== Exercise aim ==
The word "What" occurs in some lines of the data. Return each such line.
* * *
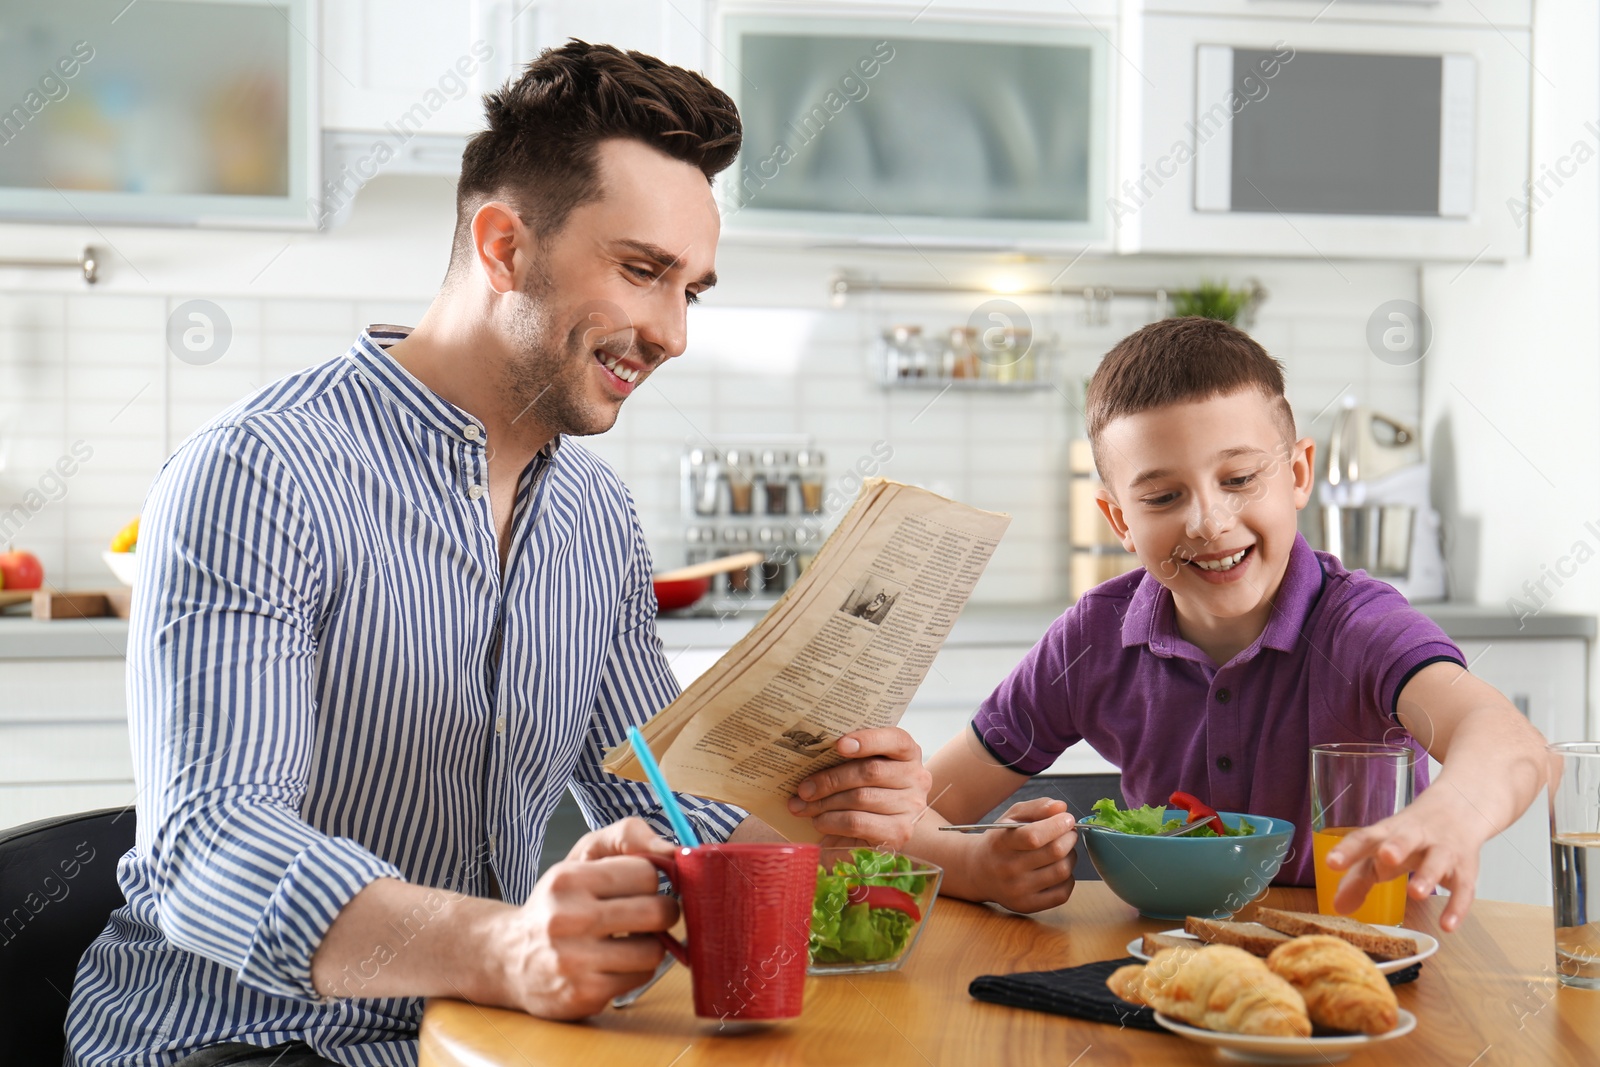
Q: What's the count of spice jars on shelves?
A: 11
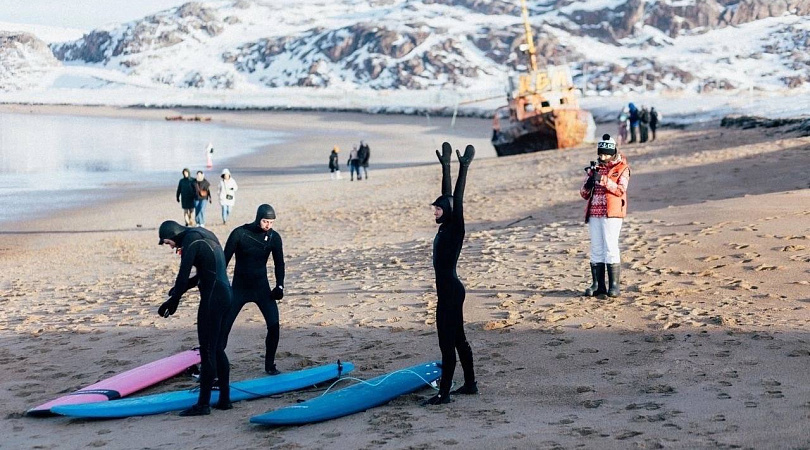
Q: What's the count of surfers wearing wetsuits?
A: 3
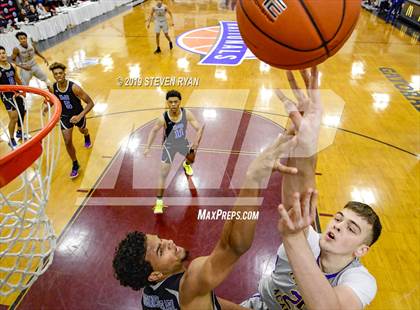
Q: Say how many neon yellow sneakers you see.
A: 2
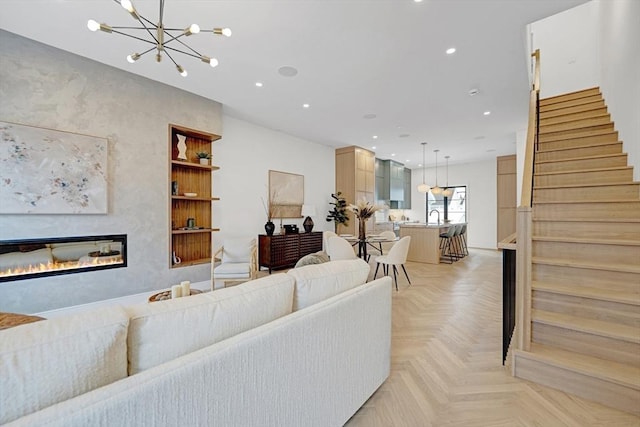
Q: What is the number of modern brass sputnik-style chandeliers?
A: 1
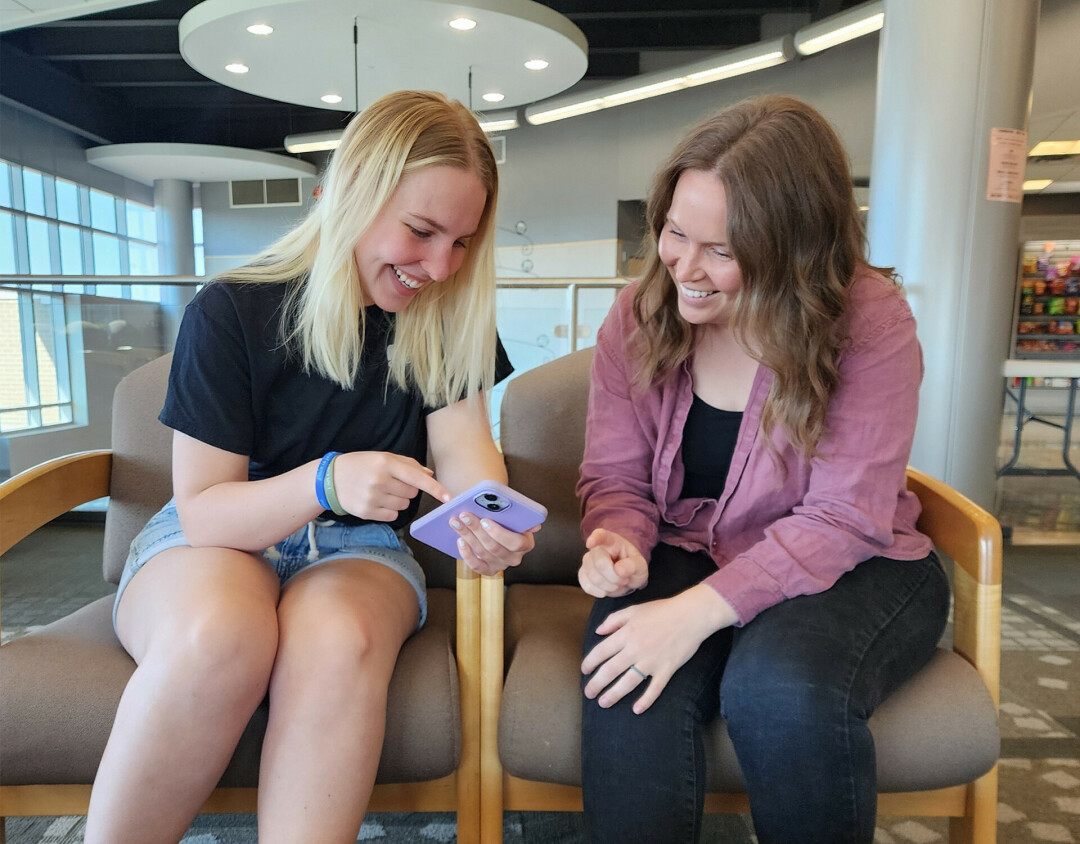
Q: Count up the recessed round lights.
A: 6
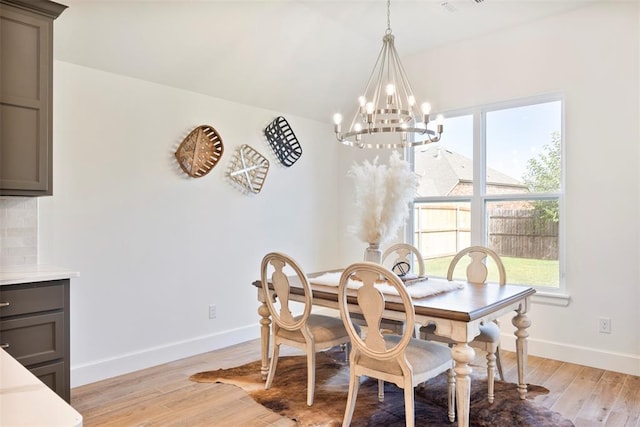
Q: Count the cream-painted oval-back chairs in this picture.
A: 4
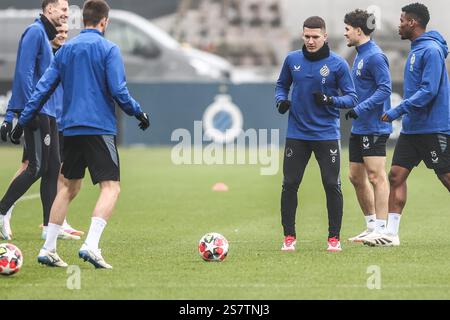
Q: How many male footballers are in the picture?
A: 6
* * *
== Answer ==
Q: What's the count of spice jars on shelves?
Q: What's the count of surfers wearing wetsuits?
Q: What is the number of modern brass sputnik-style chandeliers?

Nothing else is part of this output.